Global shipping is facing a huge fuel crisis. Massive cargo ships, bulk carriers, and tankers generate roughly 90 percent of the maritime sector’s carbon emissions. True zero-emission alternatives like hydrogen, ammonia, or pure electrification are still years away from scaling.

Faced with tightening climate regulations, shipowners are turning to the world’s oldest propulsion method: the wind.

Today’s commercial fleets are deploying towering, high-tech aerodynamic structures known as Wind-Assisted Propulsion Systems (WAPS). These include spinning rotor sails that harness the Magnus effect, vertical wing sails, and advanced suction sails that use internal fans to pull air across their surfaces.

The adoption curve is steep. In 2020, only nine major ships utilized these modern sails. Today, that number has jumped to 64, with dozens more currently being retrofitted.

However, a major problem has emerged. In theory, these sails should slash fuel bills. In practice, the real-world results are maddeningly inconsistent, with fuel savings fluctuating wildly between 2 percent and 25 percent.

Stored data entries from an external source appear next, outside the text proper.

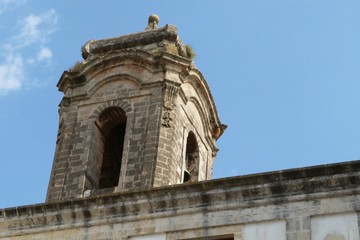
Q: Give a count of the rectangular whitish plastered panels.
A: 3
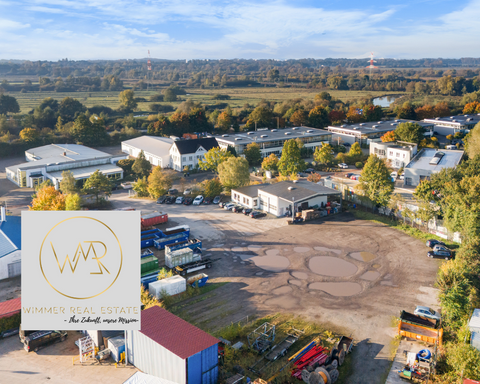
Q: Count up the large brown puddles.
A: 3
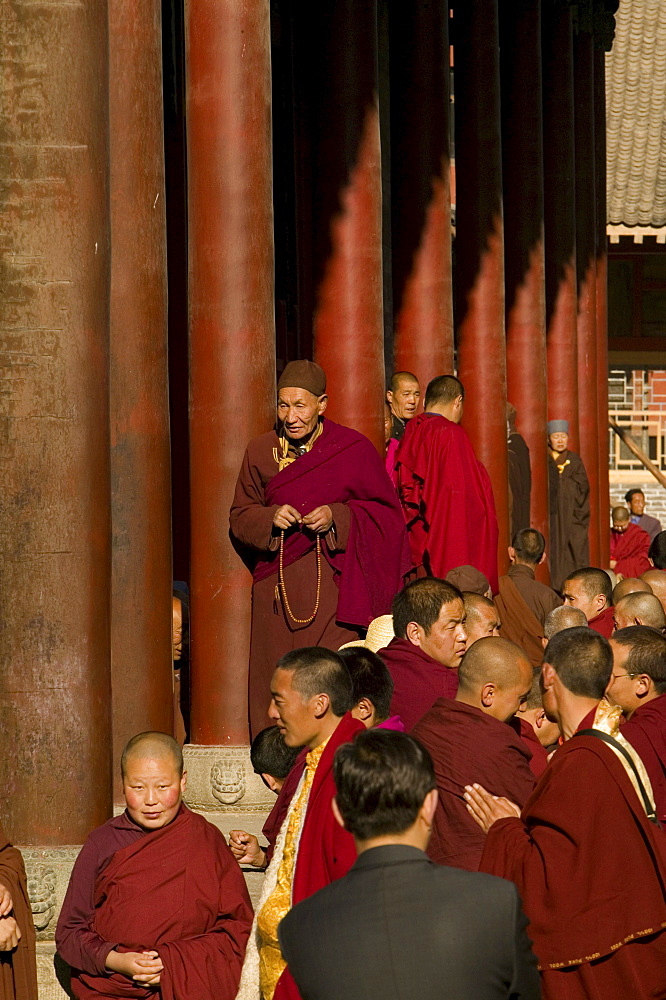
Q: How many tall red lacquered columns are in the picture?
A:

To uncover the reason, researchers at the European research institute SINTEF launched the reSail project. Their findings suggest the shipping industry relies on oversimplified wind models that fail to capture real-world ocean conditions.

“We’ ve looked more realistically at the wind conditions, and they deviate significantly from wind theory,” said Yannick Jooss, a SINTEF researcher. 

“If you just use the standard wind profile as is often done today, your measurements will be inaccurate. Simplified assumptions and simulations are not good enough, because they do not take into account the complexity and variation in the wind,” noted Jooss.

Optimizing modern ship sails

According to project lead Jooss, relying on these oversimplified simulations leads to inaccurate data. Rather, maximizing emission reductions requires precise, real-world knowledge of wind behavior and sail placement, along with automated adjustments to optimize overall ship operations.

The primary complication is structural. When a 22-meter-tall rigid sail is bolted onto a massive metal hull, the ship itself alters the environment. The vessel bends, blocks, and whips the wind into complex micro-currents before the air ever hits the sails.

To map this invisible chaos, the reSail team outfitted the Bow Olympus — a chemical tanker operated by Odfjell — with high-frequency LiDAR (Light Detection and Ranging) systems. With this technique, the team successfully tracked highly accurate wind speeds and angles relative to a moving ship.

To do this, researchers fired laser beams into the atmosphere and used the Doppler effect to track the light as it bounced off airborne dust particles.

Fuel savings on large ships

The data gathered from the Bow Olympus is shifting the research into a lab-optimization phase focused on three key areas. 

The team aims to optimize ship operations holistically by using wind tunnels at NTNU to identify the aerodynamic sweet spot for sail placement, developing predictive systems to automatically adjust sails before wind gusts hit, and integrating real-time wind forecasting into navigation computers. 

“Our goal is to make it more attractive to use modern sails on ships, and thus contribute to the necessary emissions reduction from the maritime sector,” added Jooss.

Regulations such as FuelEU Maritime require an 80% reduction in shipping emissions by 2050. If the reSail project succeeds in closing the gap between theory and reality, it could push fuel savings securely past the 25 percent mark.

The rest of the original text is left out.